(Counting data with pictures)
·····
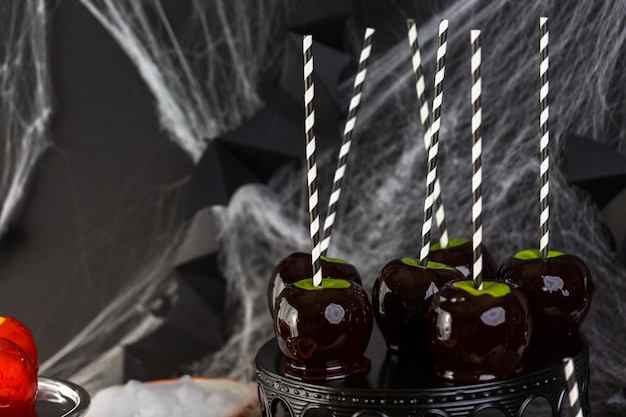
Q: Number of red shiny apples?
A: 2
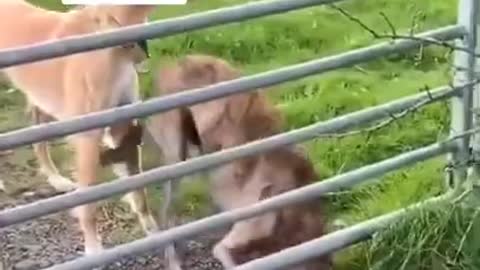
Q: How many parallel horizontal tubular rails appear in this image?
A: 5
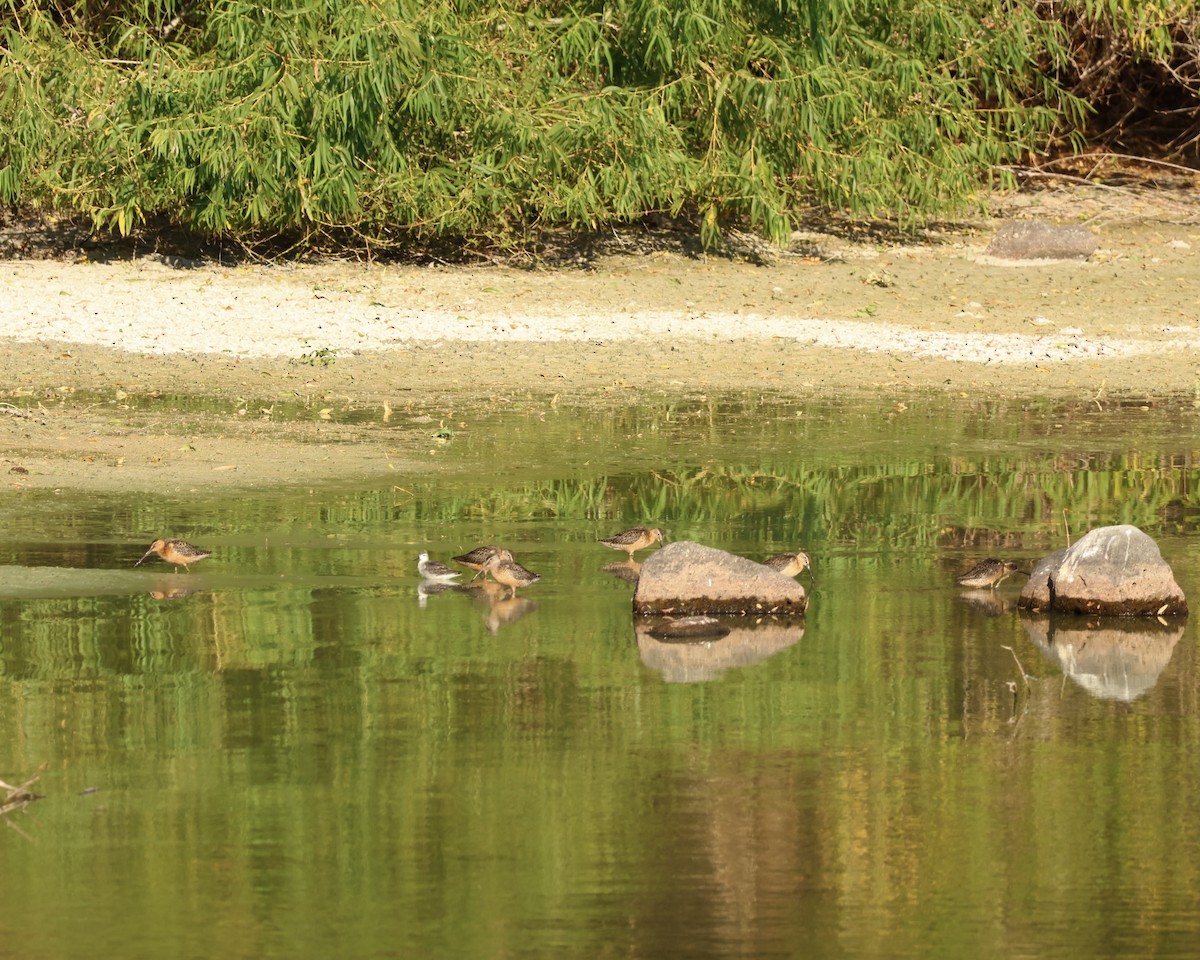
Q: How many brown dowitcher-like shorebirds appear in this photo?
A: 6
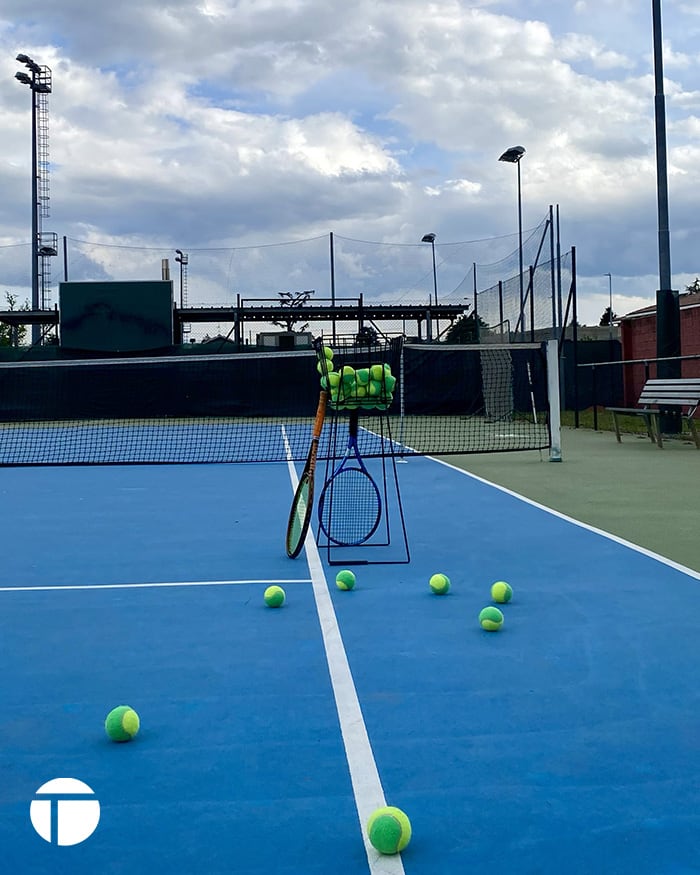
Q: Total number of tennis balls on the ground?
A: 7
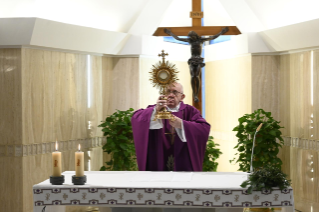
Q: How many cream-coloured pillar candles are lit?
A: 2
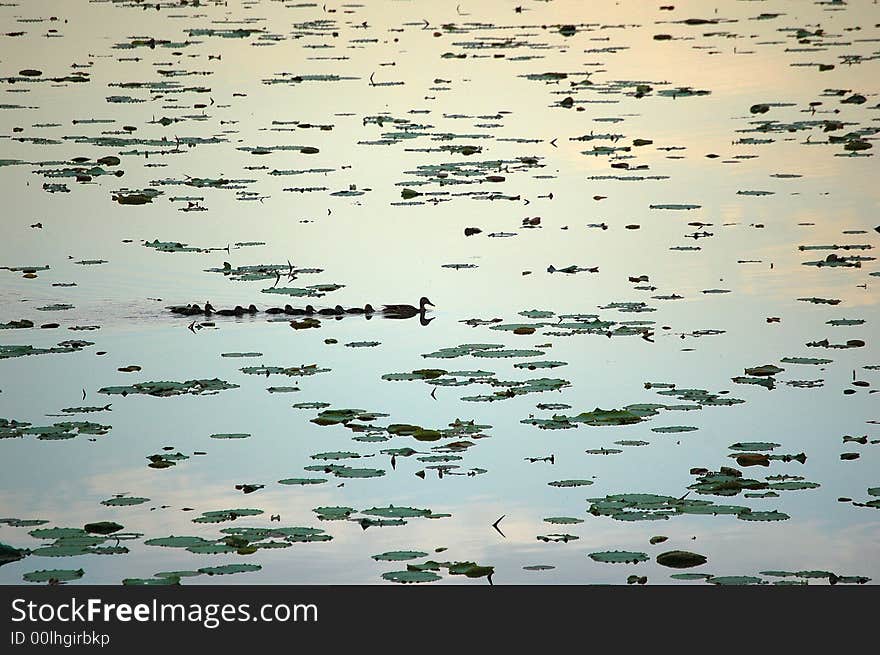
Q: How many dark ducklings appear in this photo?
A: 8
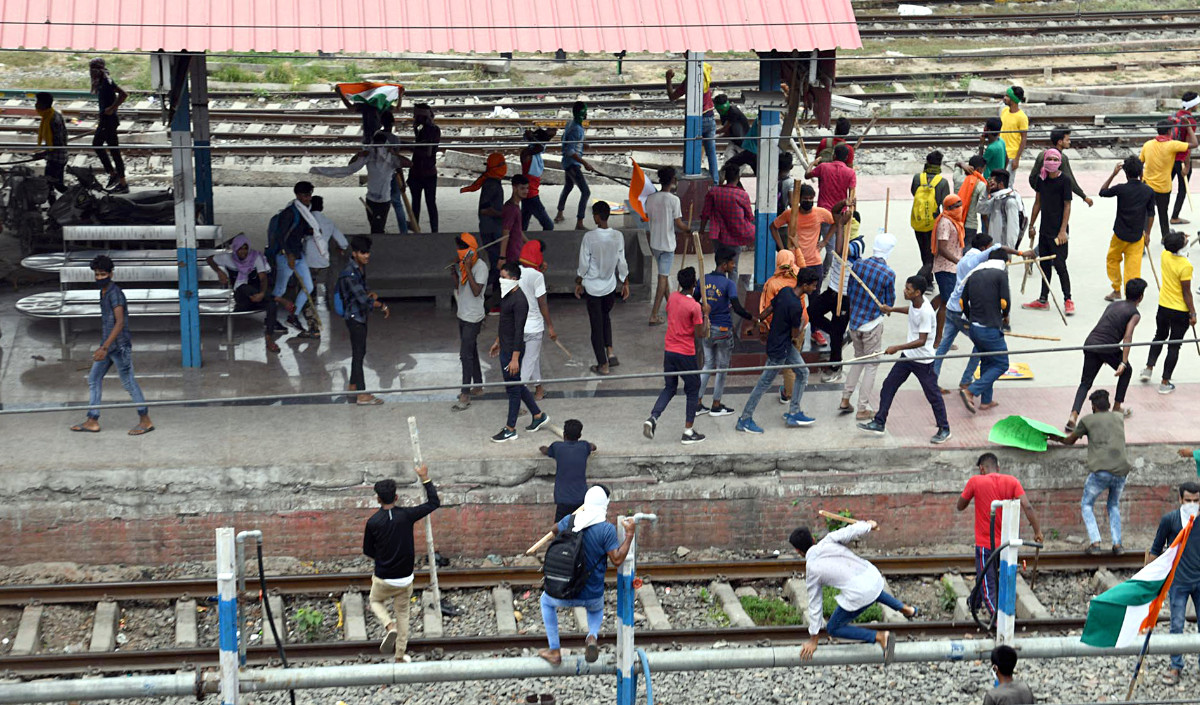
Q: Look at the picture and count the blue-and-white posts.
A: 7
·····
* WHAT TO WORK ON
Omit the pictures and restate the rest of the records verbatim.

* SOLUTION FOR THIS EXERCISE
Q: Number of red shiny apples?
A: 2
Q: How many parallel horizontal tubular rails appear in this image?
A: 5
Q: How many brown dowitcher-like shorebirds appear in this photo?
A: 6
Q: Total number of tennis balls on the ground?
A: 7
Q: How many cream-coloured pillar candles are lit?
A: 2
Q: How many dark ducklings appear in this photo?
A: 8
Q: Look at the picture and count the blue-and-white posts.
A: 7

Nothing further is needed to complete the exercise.